Its existing home remains but with the new name Southwark Playhouse Borough, and will operate until at least 2026; this is, and was always envisaged as, a temporary site.

In the meantime, a second purpose-built theatre to be known as Southwark Playhouse London Bridge has been given planning permission. The London Bridge venue will have two flexible theatre spaces and will take Southwark Playhouse back to its earlier home.

The initial programme has been announced for Southwark Playhouse Elephant as:

  • The Wind in the Willows—Alan Bennett’s adaptation of the classic story presented as an amateur production by the Southwark Playhouse Elders Company, a free-to-join group open to locals aged 65+ offering activities, workshops and rehearsal culminating in public performances.
  • Bermondsey Revolution—a new piece on the lives of local social reformers Ada and Alfred Salter devised as "an immersive Brechtian experience" by People’s Company and directed by John Whelan. Participants of the People's Company can explore acting, designing, directing, lighting, sound, marketing and writing.
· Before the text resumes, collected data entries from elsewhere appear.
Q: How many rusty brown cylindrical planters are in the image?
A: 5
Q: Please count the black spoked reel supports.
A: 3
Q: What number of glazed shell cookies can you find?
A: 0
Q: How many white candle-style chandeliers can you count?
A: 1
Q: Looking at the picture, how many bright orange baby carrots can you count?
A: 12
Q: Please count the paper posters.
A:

This is accompanied by a post-show discussion on how the play was devised with Graham Taylor, author of Ada Salter Pioneer of Ethical Socialism, on 28 January.
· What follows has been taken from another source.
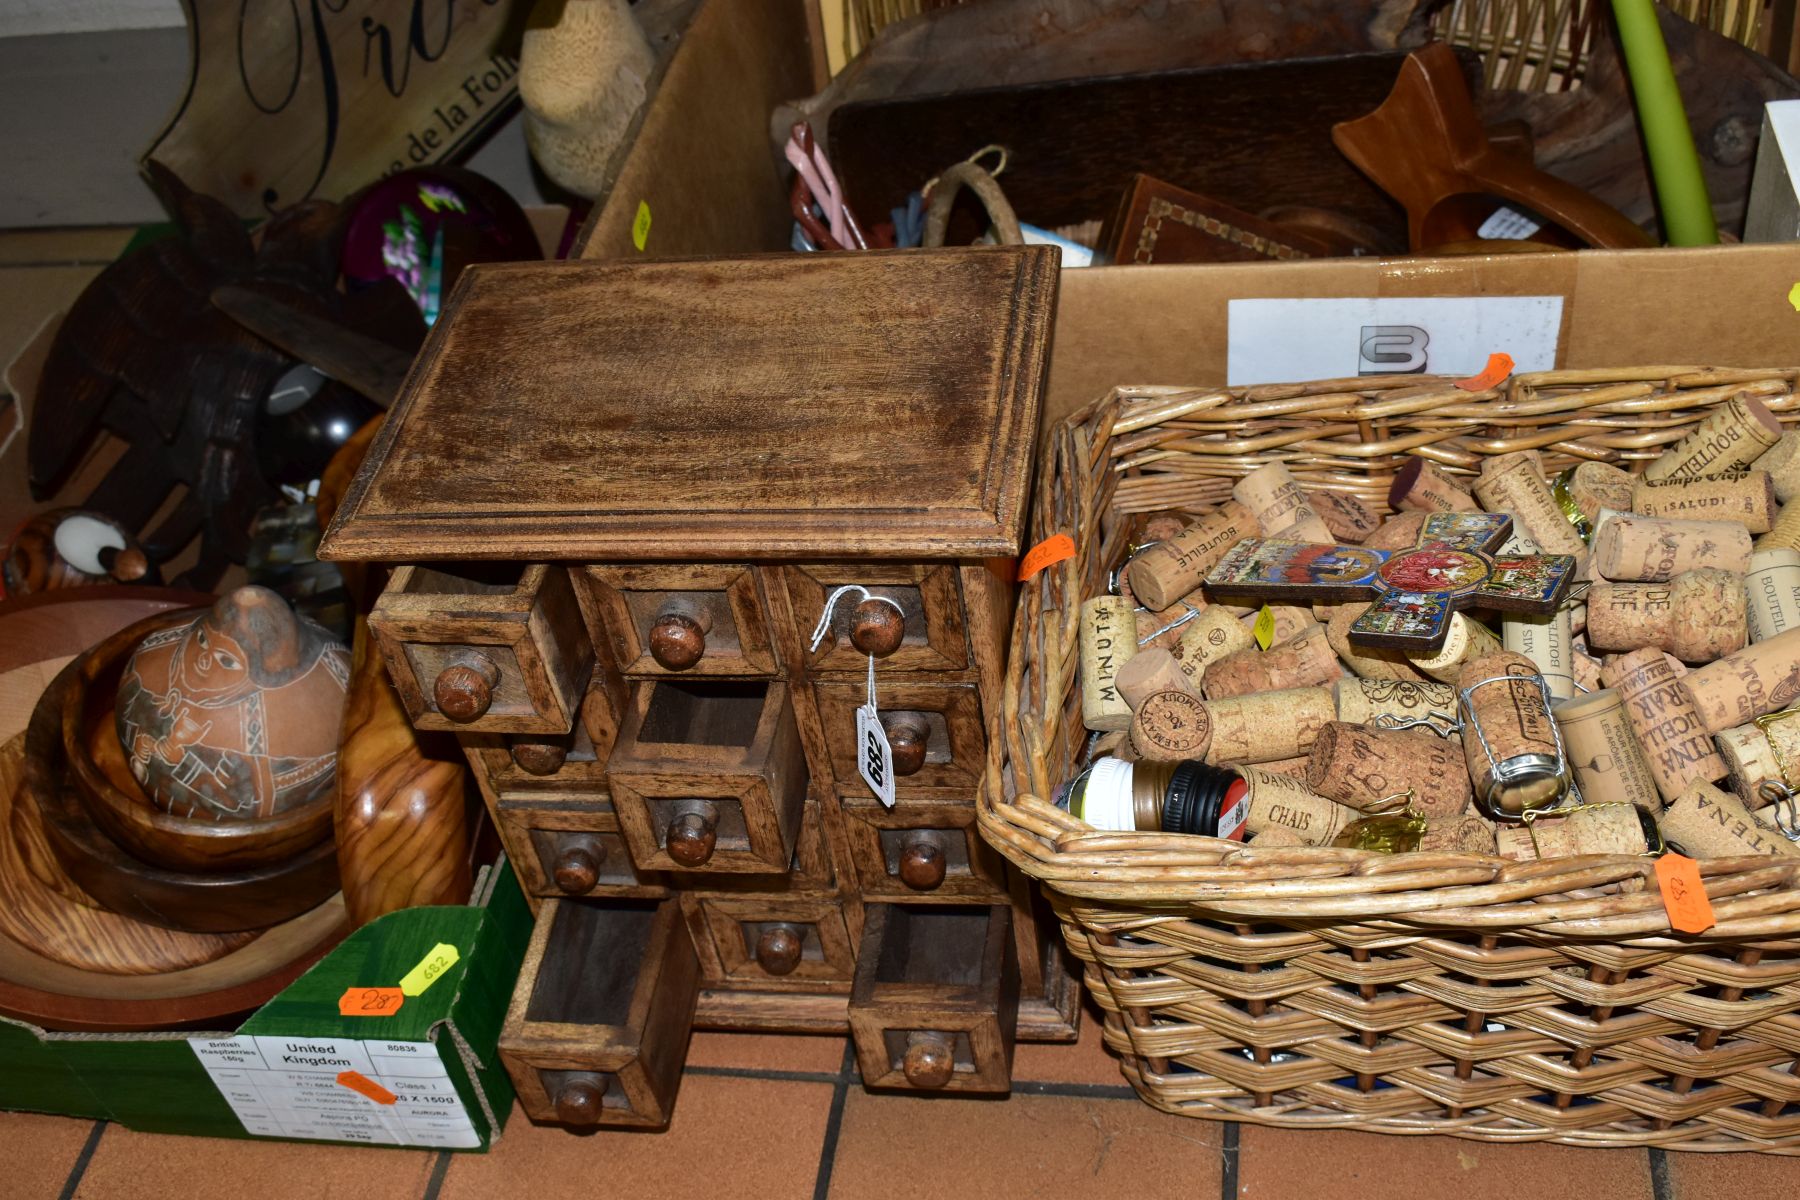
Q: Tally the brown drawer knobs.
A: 11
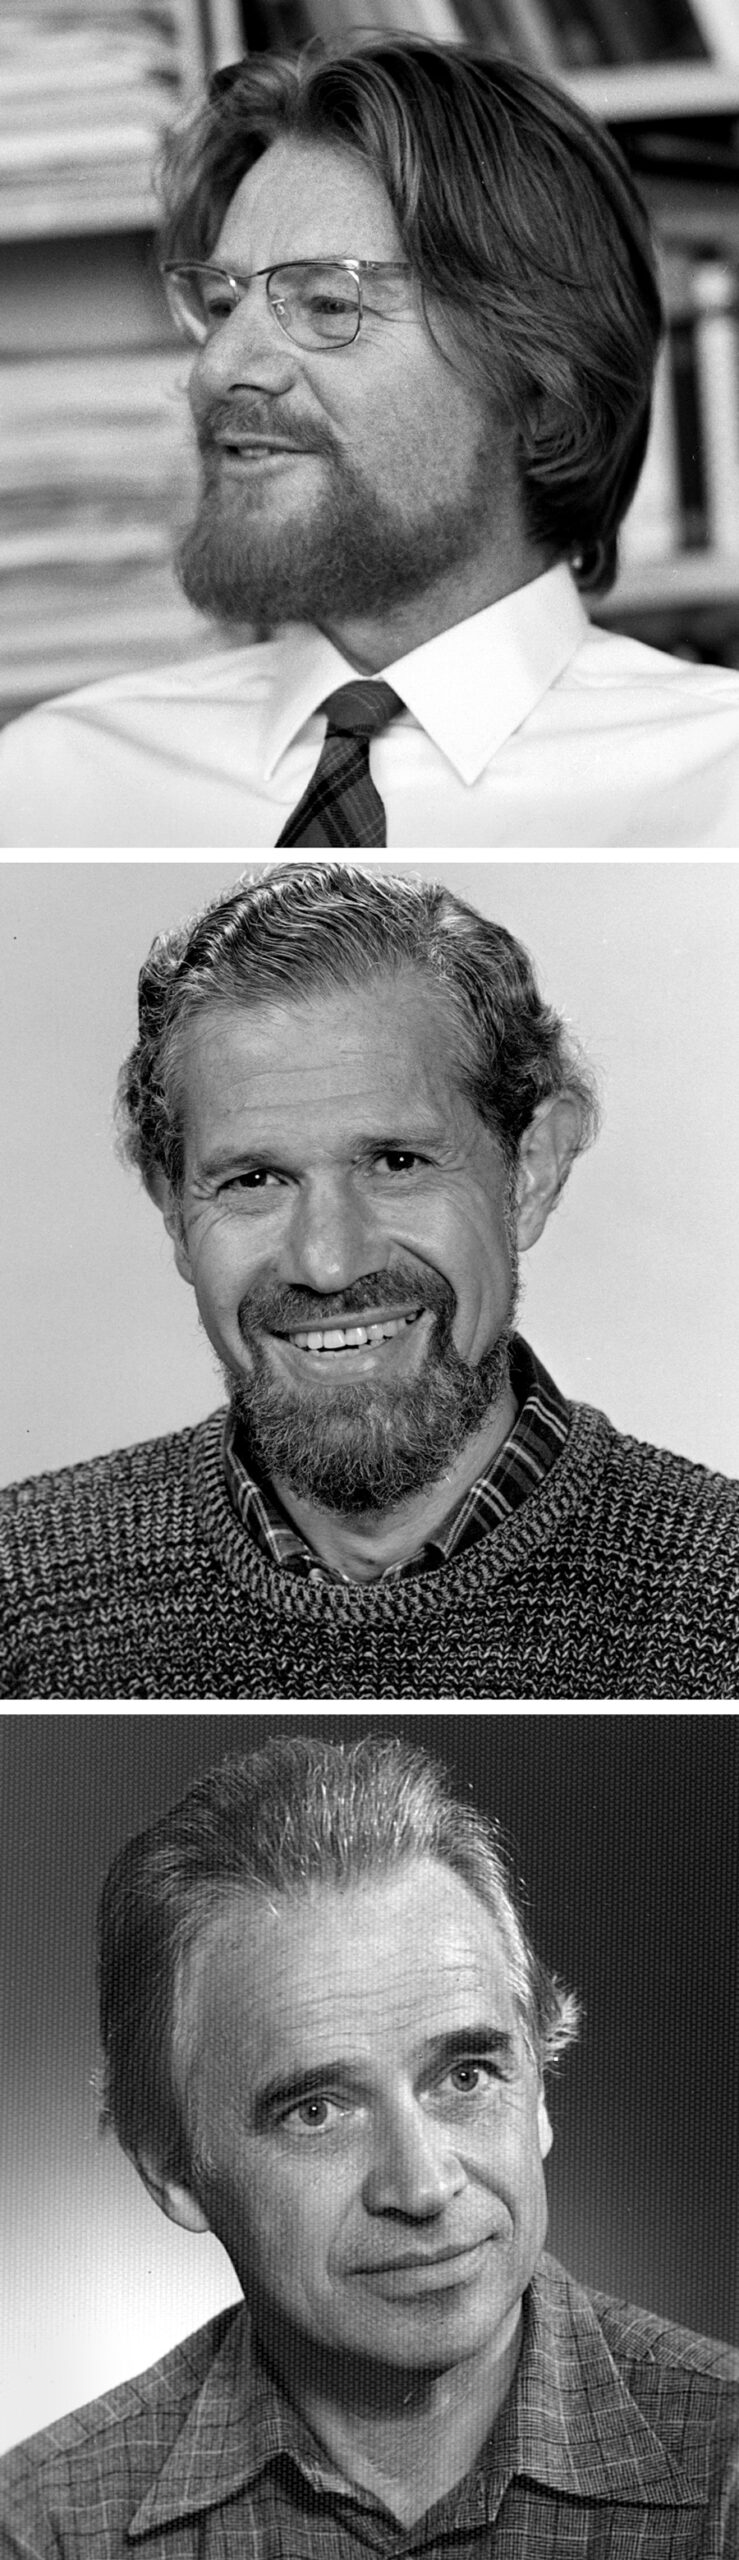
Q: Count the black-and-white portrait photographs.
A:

  • The Walworth Farce—a revival of Enda Walsh’s 2006 play looking at how history is moulded and twisted to entrench those in power. Nicky Allpress will direct, and the designer will be Anisha Field.
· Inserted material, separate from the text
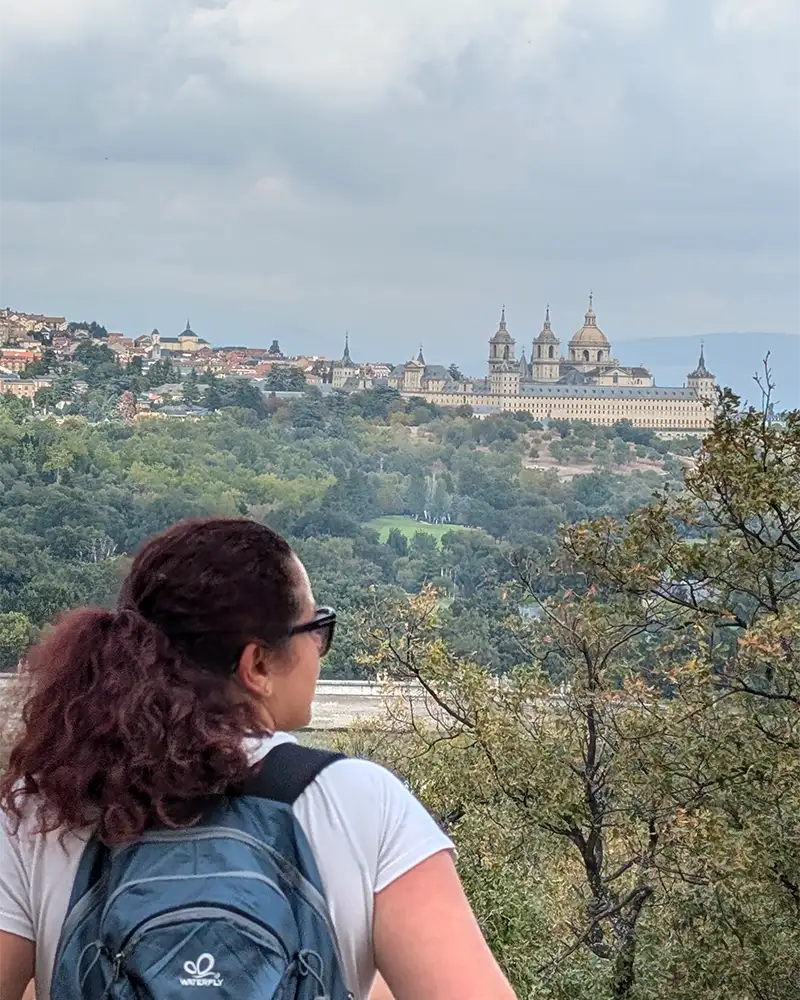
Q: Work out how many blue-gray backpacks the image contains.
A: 1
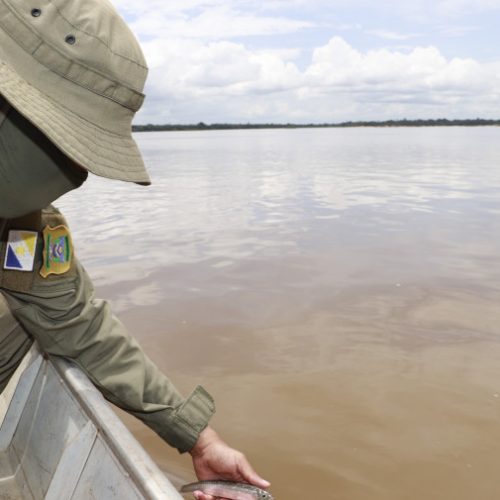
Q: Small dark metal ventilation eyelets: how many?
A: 2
Southwark Playhouse Elephant has been funded by The Mayor’s Good Growth Fund, The Biffa Award, The Foyle Foundation, The Linbury Trust, The Backstage Trust, The Cockayne Trust, The UK Fidelity Trust, The Garfield Weston Foundation, The Bernard Sunley Charitable Foundation, Southwark Council, and many individual supporters. It is to be found at Elephant and Castle at Dante Place, 80 Newington Butts London SE11 4FL.